FM: Well, we were trying to change the present, the way comics were dismissed then. At the time, you couldn’t get any magazine or newspapers to run anything to do with comics because comics were held in such disregard. I shared Art’s vision of comics being a medium with enormous possibilities, and I thought, “Let’s not talk about it, let’s just show everyone how good it can be.”
With RAW, we believed that if the format was luxurious, a museum-like setting, it would force people to take the measure of how good the medium could be. But there was a fair amount of disagreement, mostly coming from the other Underground cartoonists of Art’s generation, like R. Crumb. Crumb was adamant: he thought that we were “artsy fartsy.” He wanted his comics to remain rooted in popular culture. He thought they should only be printed on newsprint, that they should remain disposable. It was a healthy debate and we continue to argue about things—though nowadays, we argue about the virtues of publishing in The New Yorker.
JC: Where did the money for RAW come from?
FM: From me, from whatever I published, the SoHo map or the small publications I run off on my press. And the proceeds from one issue financed the next. I paid the artists something like $25 a page—we called it the RAW deal.
JC: Once you were settled in The New Yorker, you didn't really proceed with RAW, but kept its spirit on with the RAW Junior projects, like the TOON Books. It's just that the audience is now much younger.
FM: There is a reason why the usual trajectory is: at first you work at a corporation and then you go off and do things on your own. That sequence makes senses logically and emotionally. But I had always done my own thing and now I was asked to work for someone.
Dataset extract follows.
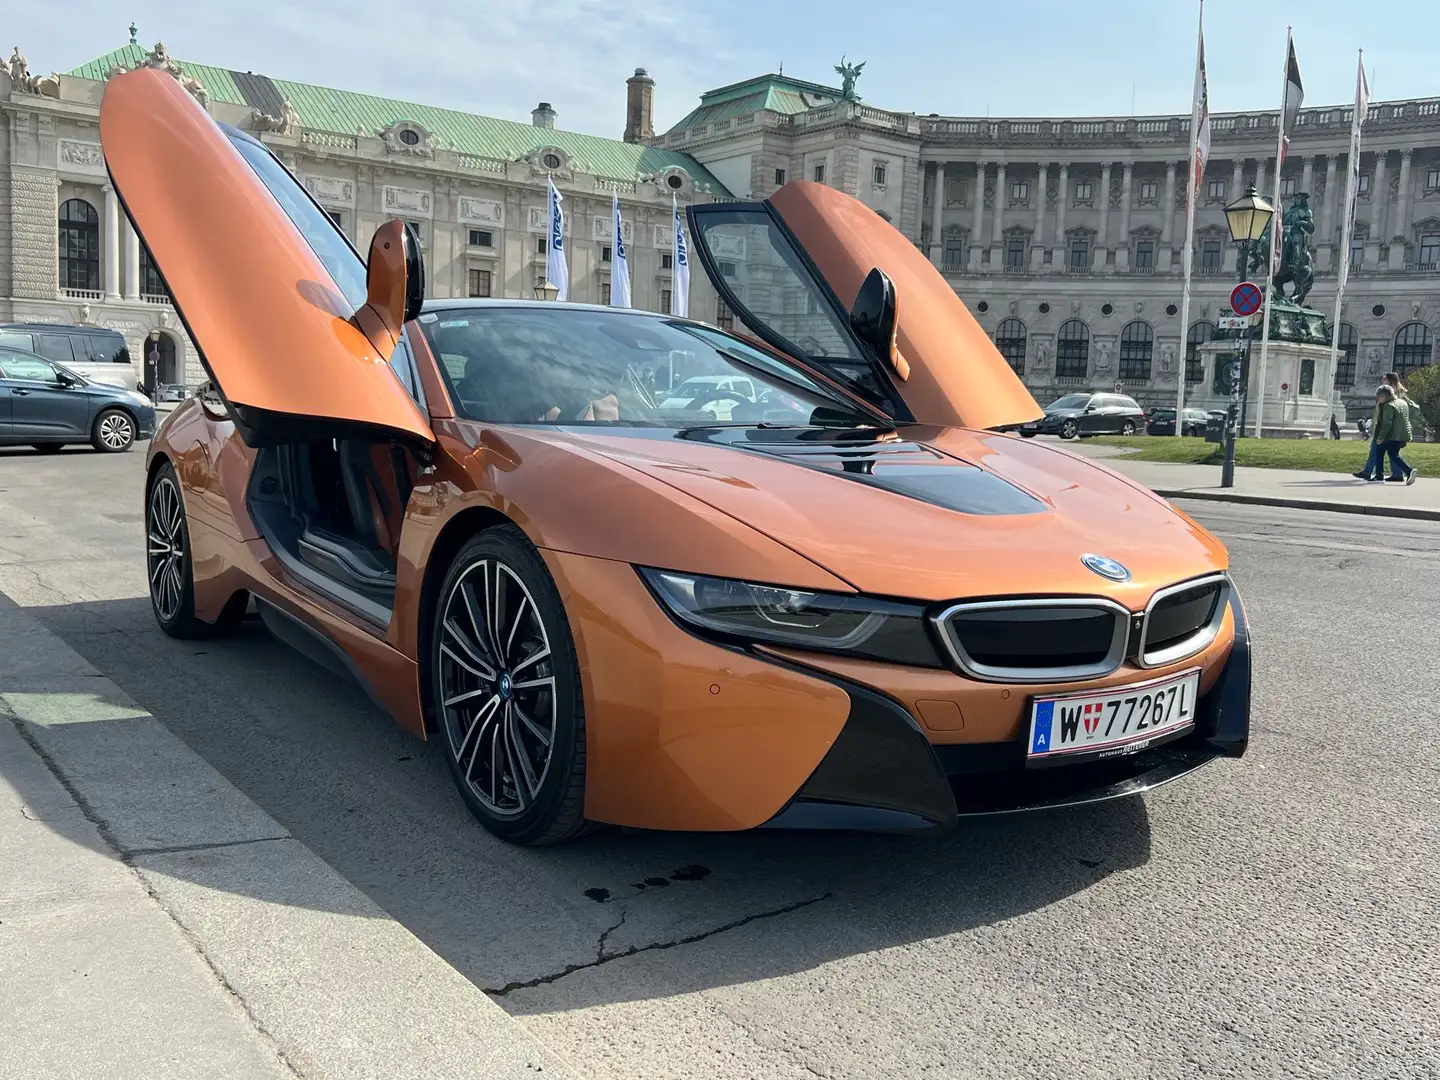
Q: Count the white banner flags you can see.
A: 3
When I started, in 1993, I had two young children and the top job at a weekly magazine, so it took me three or four years to even get the hang of it...but as soon as I got my bearings, I needed to have something I could be as passionate about as I had been when I was doing RAW against all odds, something that was mine alone.
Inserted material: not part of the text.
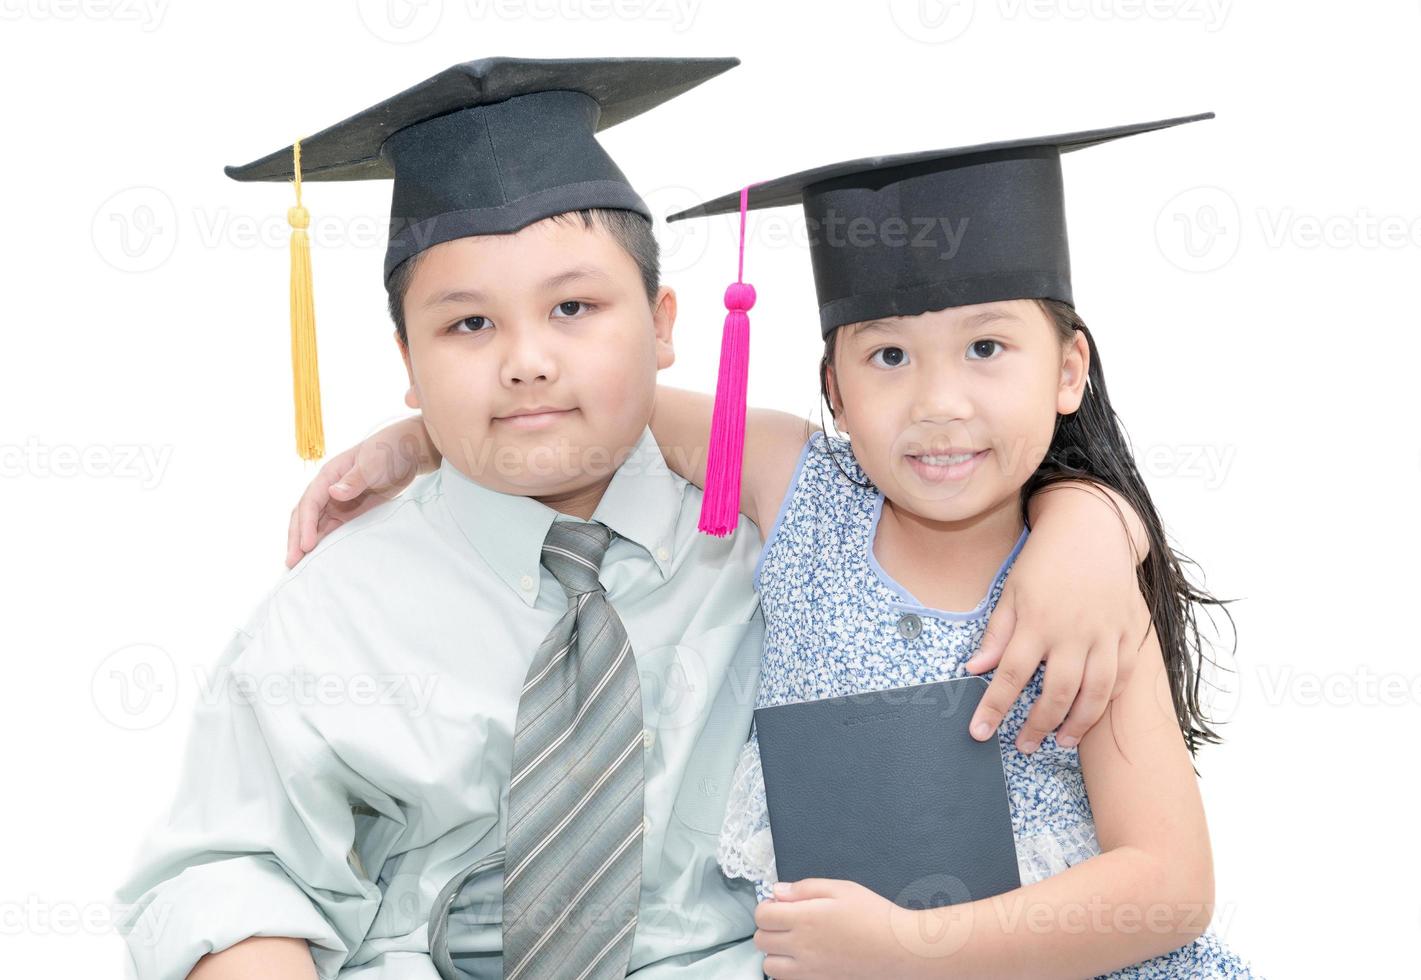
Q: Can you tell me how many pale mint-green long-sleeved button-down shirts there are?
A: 1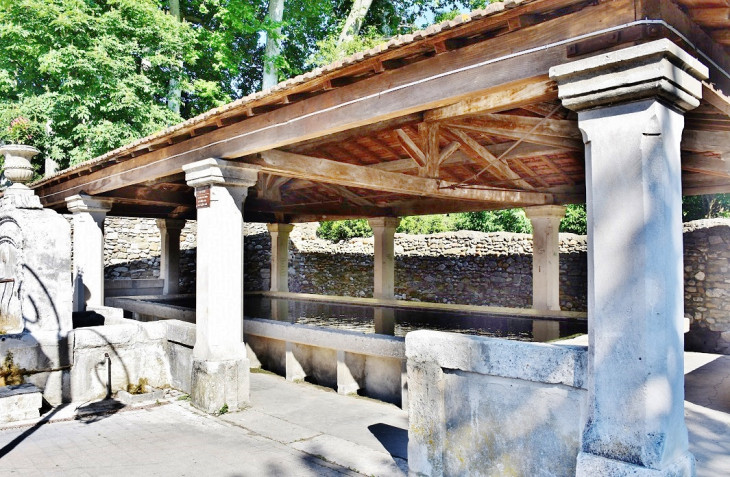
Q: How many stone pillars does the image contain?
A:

I found it with my young kids, when I experienced the pleasure of reading to your kids—I read French comics to them, and also seeing them learn to read by reading comics. And then realizing there weren’t any good comics for kids in the U.S. at the time, so I set out to change that, and now I feel I have to a large extend succeeded in changing that landscape too. Twelve years later, comics for kids are now one of the few thriving areas of publishing.
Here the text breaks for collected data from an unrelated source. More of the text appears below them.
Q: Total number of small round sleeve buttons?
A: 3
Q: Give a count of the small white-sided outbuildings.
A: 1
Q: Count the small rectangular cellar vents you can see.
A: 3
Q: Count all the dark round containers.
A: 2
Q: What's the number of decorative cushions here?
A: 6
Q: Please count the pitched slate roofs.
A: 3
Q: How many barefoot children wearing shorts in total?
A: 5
But it makes sense, especially in the digital age. We live in an age where there’s a torrent of information. The more images they’re bombarded with, the more children need to be visually literate, and the best, almost the only way for them to become literate is to hold a printed book. You don’t learn to read by watching TV or by playing video games. A 32-page kids-comic is a story told in words and pictures that has a very perceptible structure.
The 6-year-old boy wants nothing more than taxonomy. They’re all young Structuralists, all little Linnaeus. They want names for things so they can think about it, which is really interesting when you realize it. They learn the names of all the cars, or the dinosaurs, or all the powers of every Pokemon. They process unbelievable amounts of information, especially if it’s presented visually. They don’t turn to stories, even fantasy stories, for escape but to find the structure—and picture stories, comics, give them the key.
Visual structures are easy for them to see because, like an appreciation for poetry, reading pictures is a very intuitive process. Meanwhile, in America specifically, there’s a puritanical distrust of images.
So here I’m again, doing something that I believe in passionately, the same way I did with RAW and comics in the early days, and all along at The New Yorker, saying that comics, picture stories, and visual literacy do matter, that if we pay attention and take them seriously we can find out a lot about ourselves, and that, maybe, just maybe, it will make the world a slightly better place. So I want everyone to look at the story-telling pictures made by artists and cartoonists.
But if all they do is laugh, well, good! I’ll feel I’ve done my job anyway.